[Exercise] Whenever a line contains the string "number", copy it out of the entries.

[[ Given entries, beginning ]]

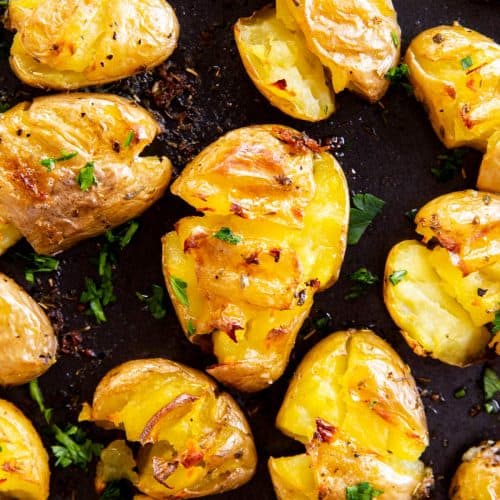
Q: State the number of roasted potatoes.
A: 11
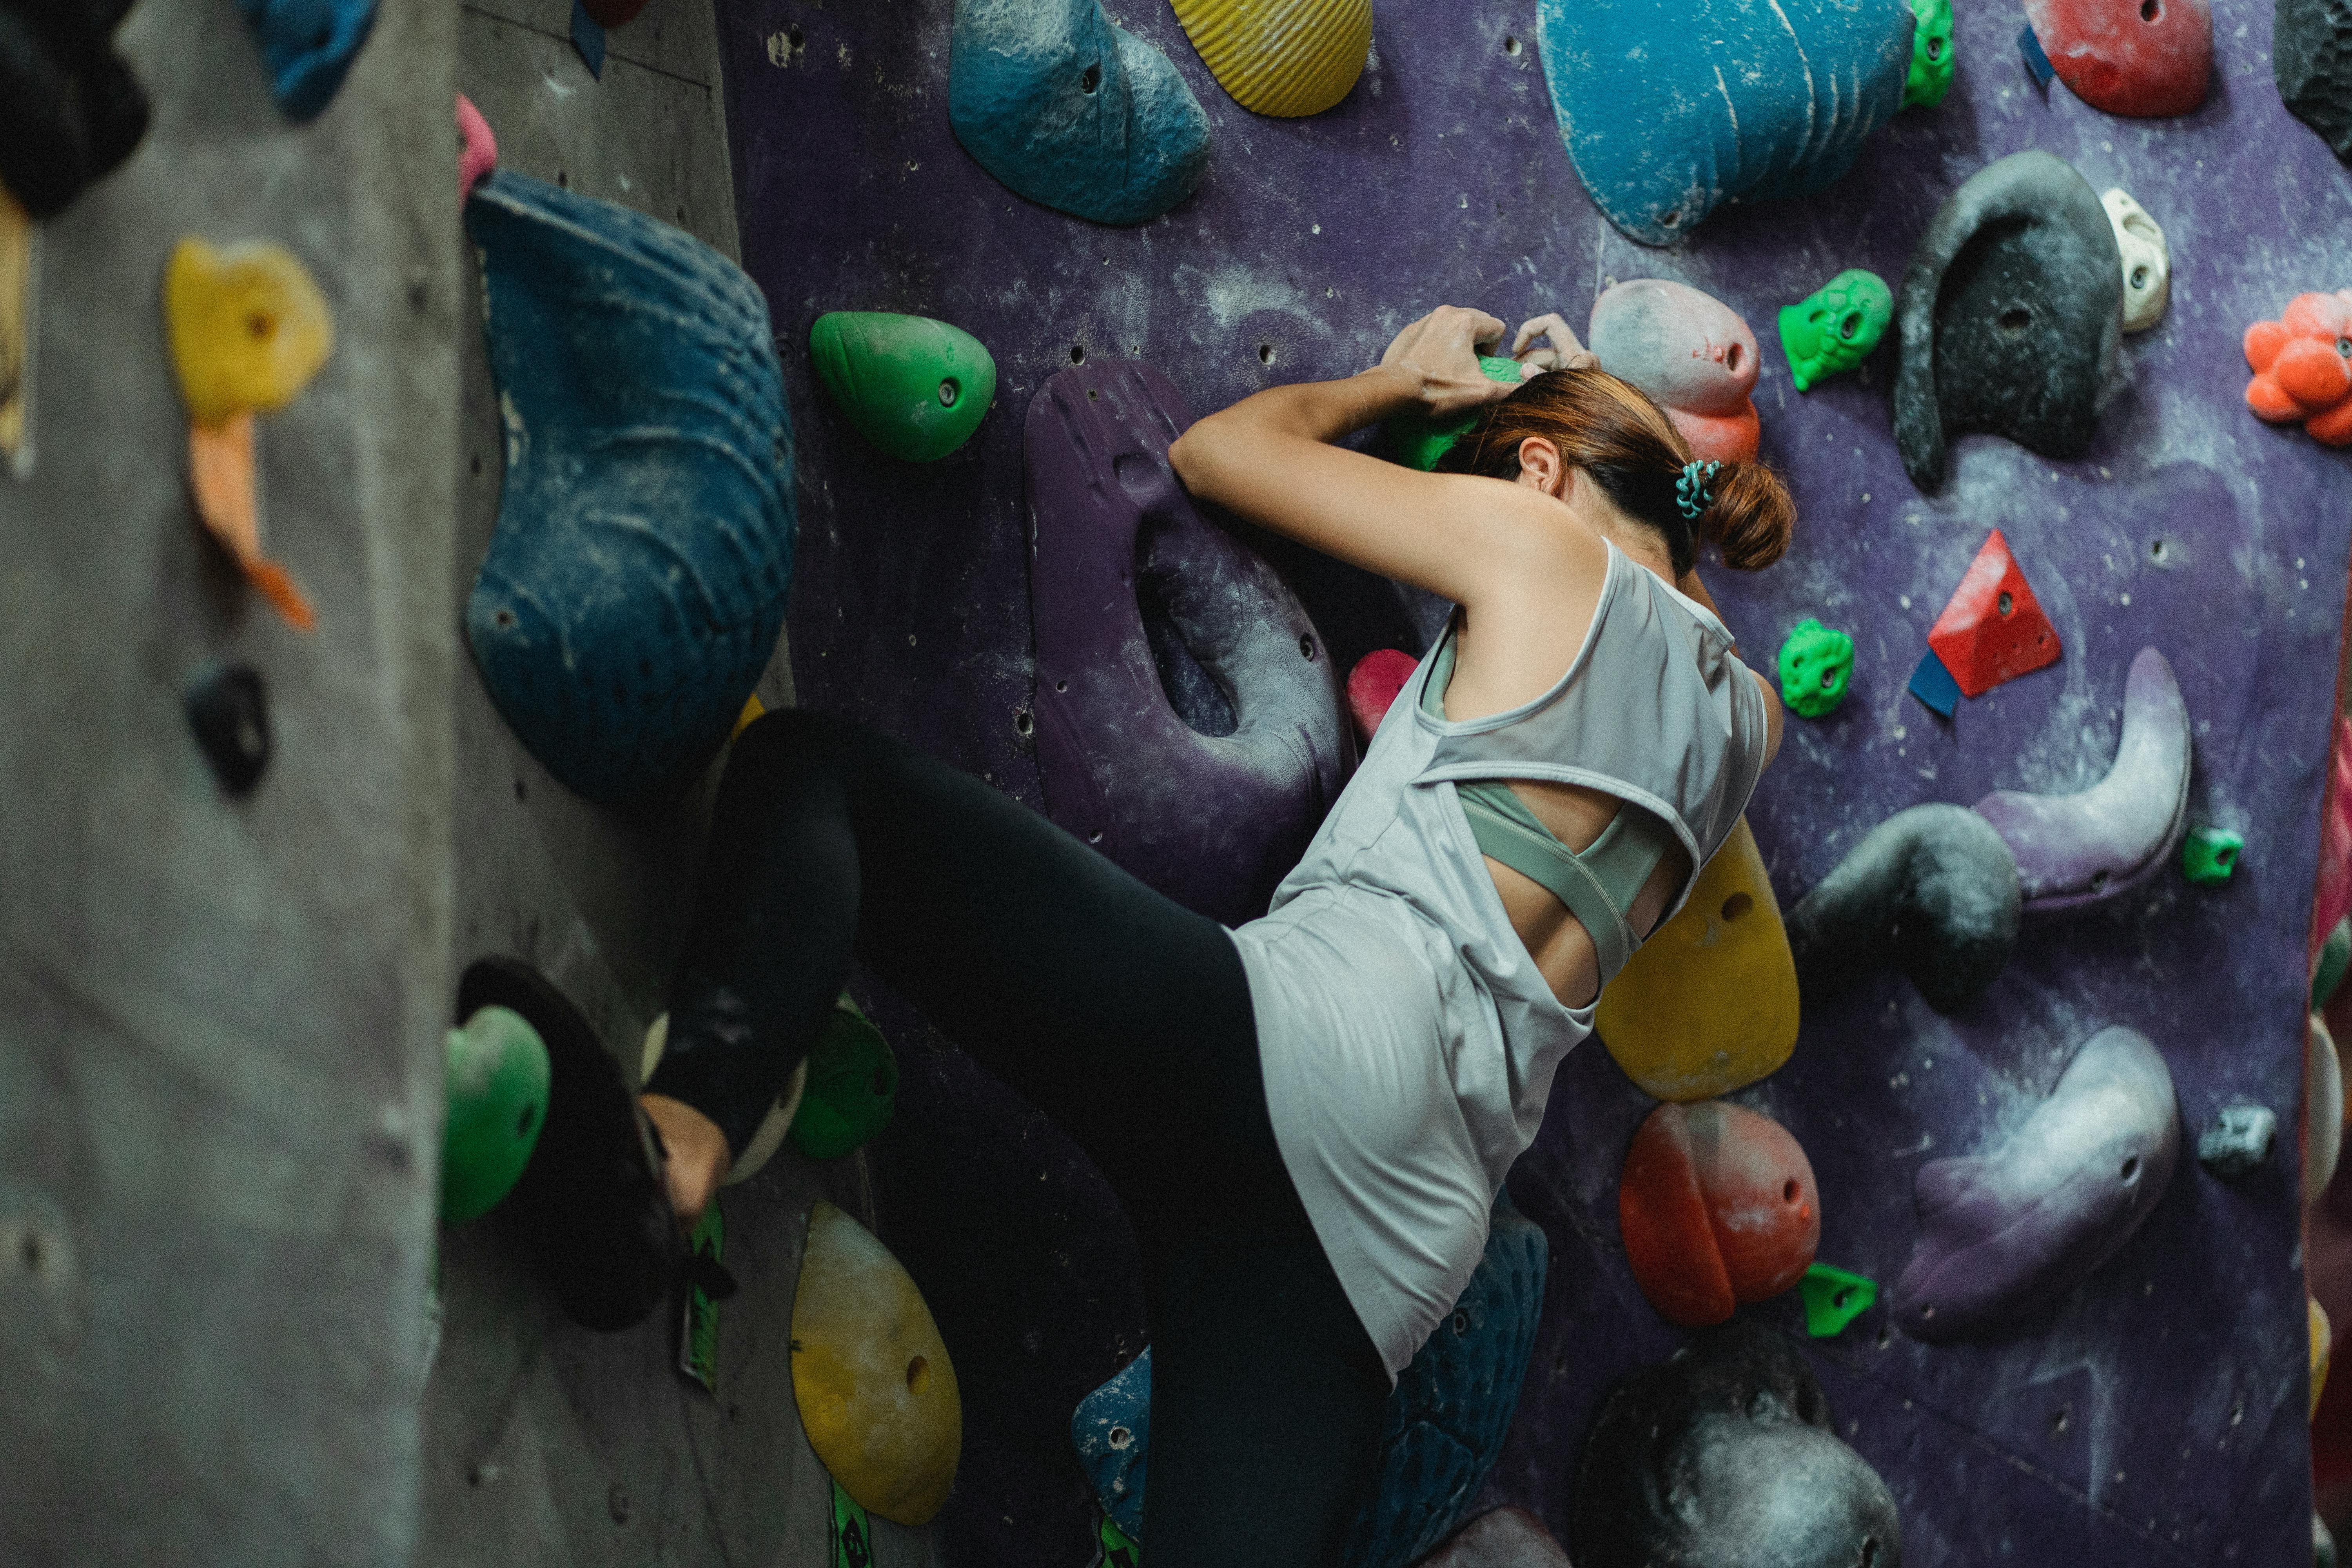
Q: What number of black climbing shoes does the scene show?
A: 1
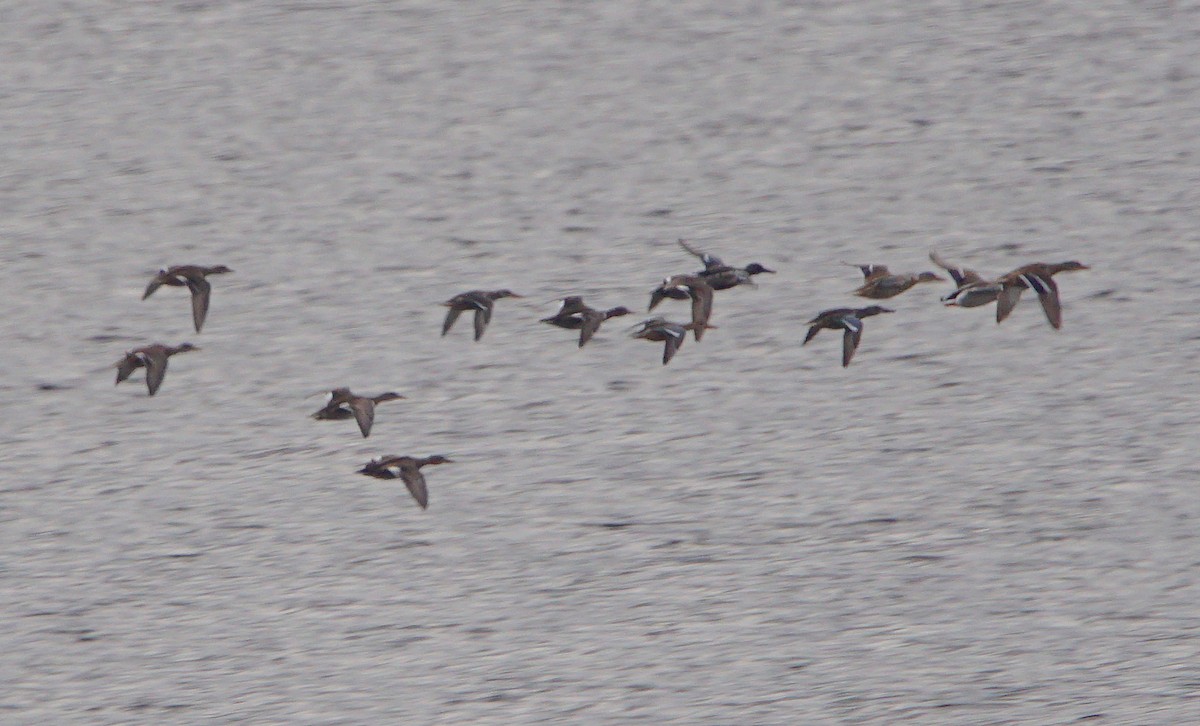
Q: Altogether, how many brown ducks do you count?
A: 13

[[ Given entries, end ]]

[Written answer]
Q: State the number of roasted potatoes.
Q: What number of black climbing shoes does the scene show?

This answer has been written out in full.